予想もつかなかった現状に、ナオは恐怖のあまり声も出ない!

しかし、それでも逃げなくてはという本能に引っ張られて、彼女はペダルを踏み込もうとした。

だが、ヌッと伸びてきた異形達に手足を掴まれ、自転車から引きずり下ろされて地面に押し倒されてしまう!


「ひっ、いや……いやぁ!」

半狂乱で暴れようとするナオだったが、彼女を押さえつける化け物達はその様子が面白くてたまらないと言わんばかりに、気味の悪い笑い声を上げながら顔を歪める。

突然の展開に思考が働かず、ただ悲鳴を上げ、涙でぐしゃぐしゃになった哀れな生け贄に向かって、異形達の口が大きく開く。

そして、その涎にまみれた牙が柔肌にかじりつこうと近付いていった。


だが、次の瞬間!


バキン!という何かが破裂したような音が響き、数人の人影が飛び込んで来た!

影達はナオを襲っていた異形達に向かって、疾風のように間合いを摘める!


そして一閃!


ある異形の首が飛び、別の異形が両断され、さらに他の異形の頭が砕かれて、反撃しようとした異形は胴体に大穴を空けられた!

最後に、逃走しようとした異形が針ネズミのように無数の矢で射貫かれると、化け物達の体は崩れ、黒い霞になって、後方に離れていた人物の持つ黒い本に吸い込まれていった。


化け物達から救われたナオは、その現実離れした光景を声もなく見つめていたが、やがて緊張の糸が切れたのか、ゆっくりと倒れ込むように崩れ落ちる。

そんな彼女に、黒い本を抱えた小柄な人物が駆け寄って、その体を支えてくれた。そのまま、ソッとナオを地面に横たえてくれる。

パーカーのフードを目深にかぶっているため顔はよく見えないが、体系からして女の子のようだ。

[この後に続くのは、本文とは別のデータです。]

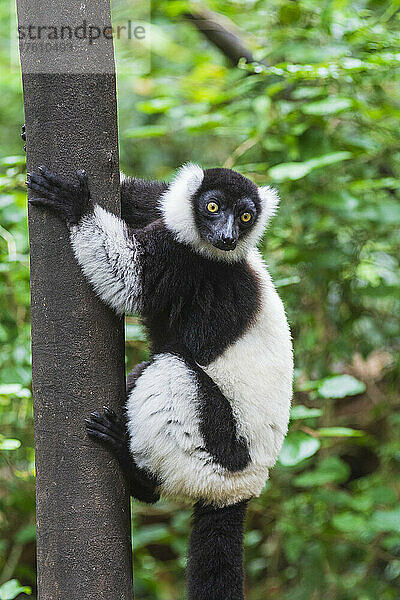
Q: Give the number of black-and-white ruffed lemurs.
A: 1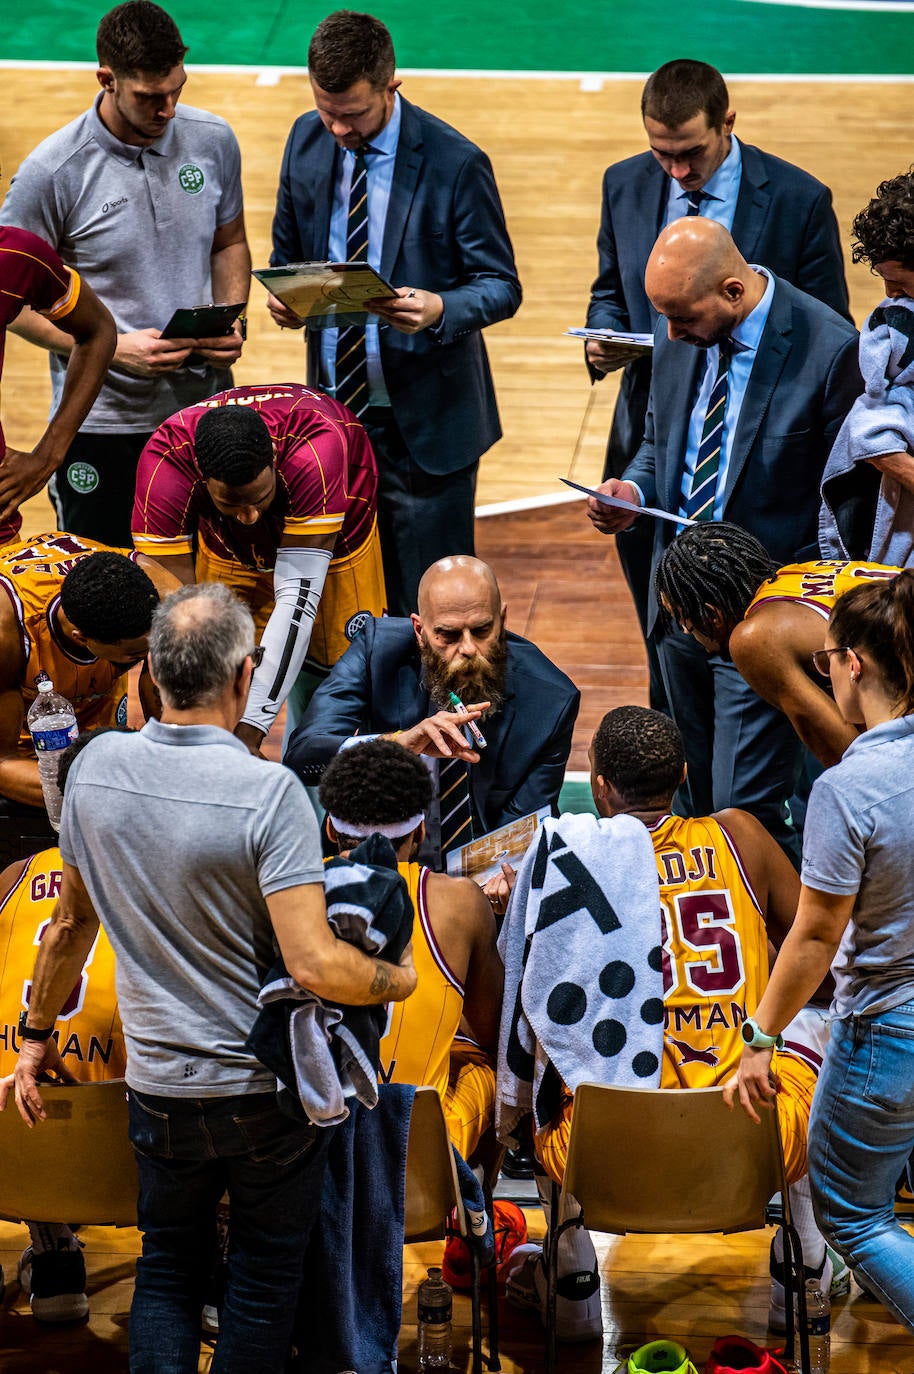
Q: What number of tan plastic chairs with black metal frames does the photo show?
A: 3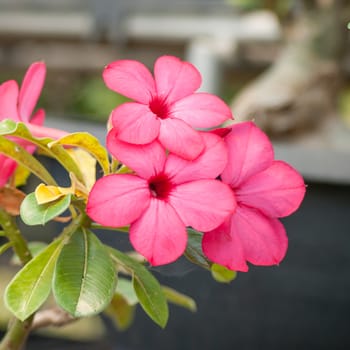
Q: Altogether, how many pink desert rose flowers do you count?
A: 4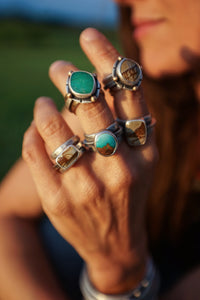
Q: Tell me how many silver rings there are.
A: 5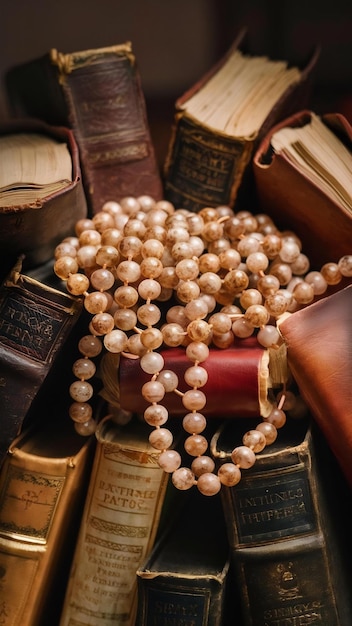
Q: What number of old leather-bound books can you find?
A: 11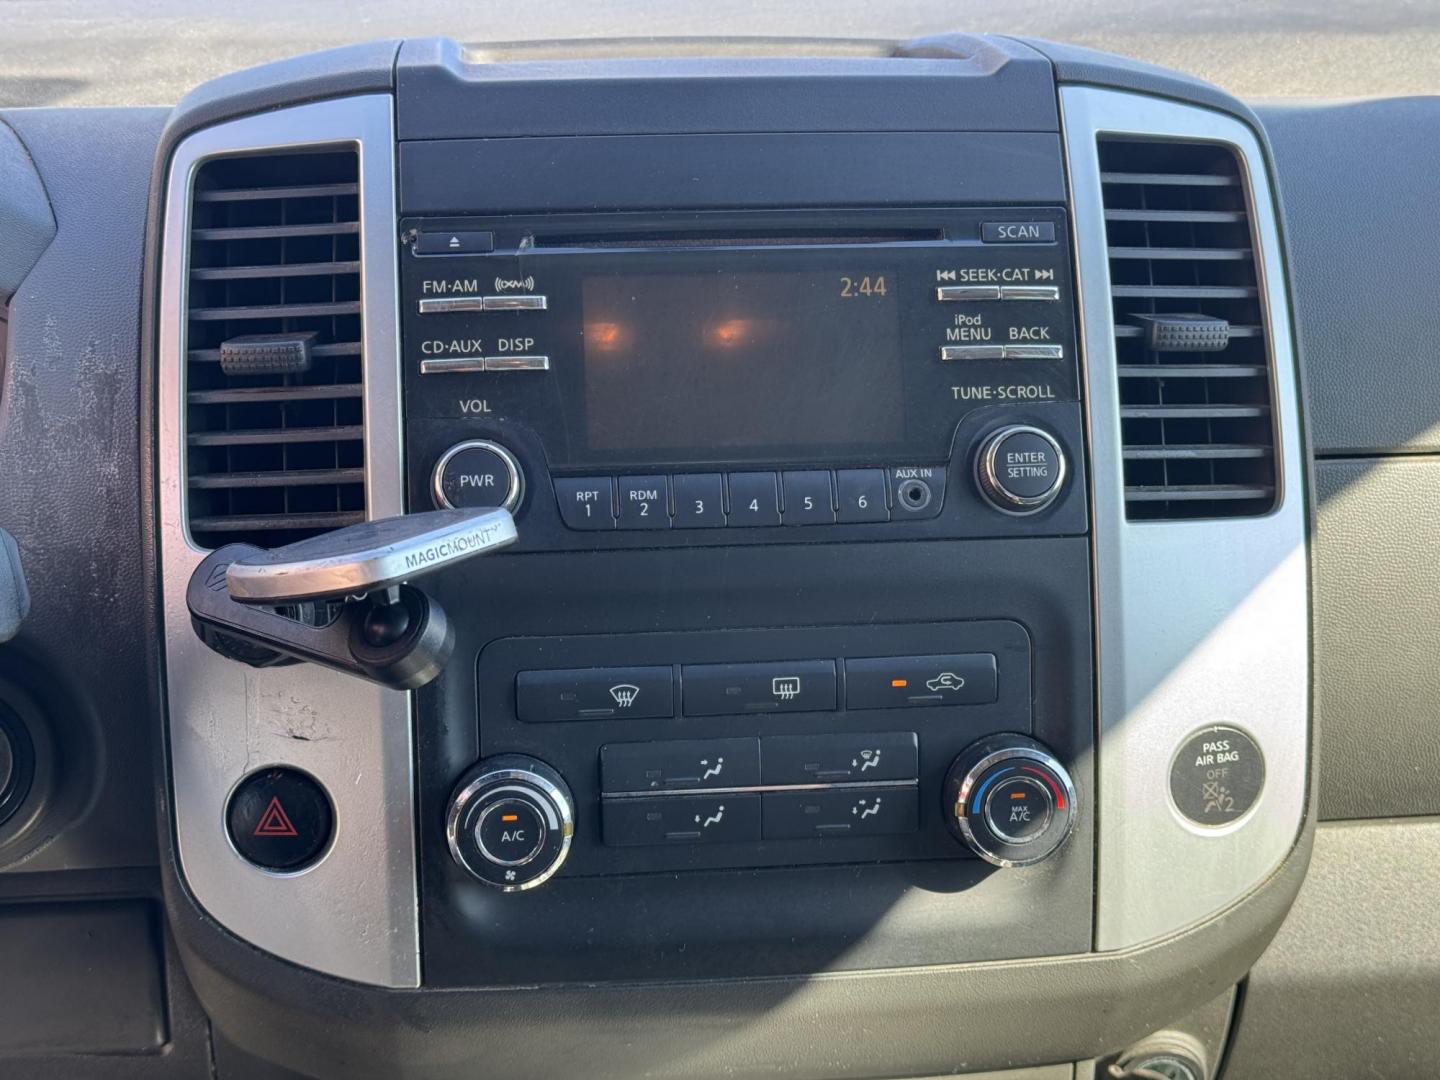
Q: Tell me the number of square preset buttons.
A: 6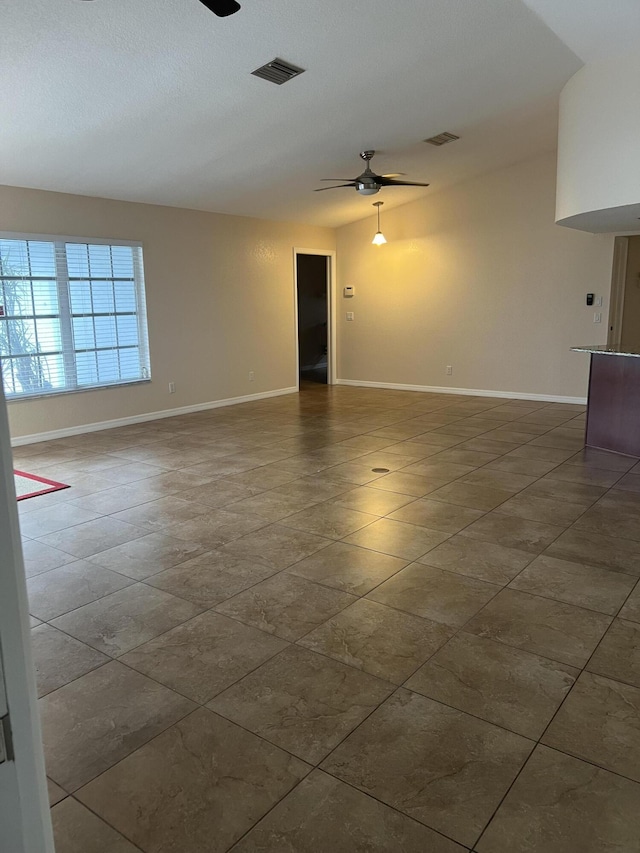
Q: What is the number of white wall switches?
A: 3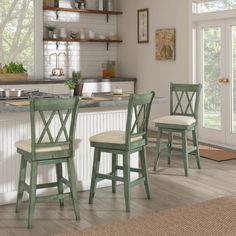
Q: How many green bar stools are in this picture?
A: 3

その少女は、横になるナオに腕を伸ばすと、彼女の体をギュッと抱きしめる。


薄れ行く意識の中、顔は見えなくてもナオには彼女(・・)が誰だかすぐにわかった。

「なんで……ナオがここに居るのよ……」

驚きと戸惑いの混じった、震えるような声。

「巻き込みたく……無かったのに……」

泣きそうなほどの悲しみと自責の念が、その呟きには籠っていた。


ああ……悲しませちゃった……ゴメンね、マドカちゃん……。


紡ごうとした言葉は声にならず、ポタリと頬に水滴が落ちる感触を最後に、ナオの意識は深い闇の中に沈んでいった。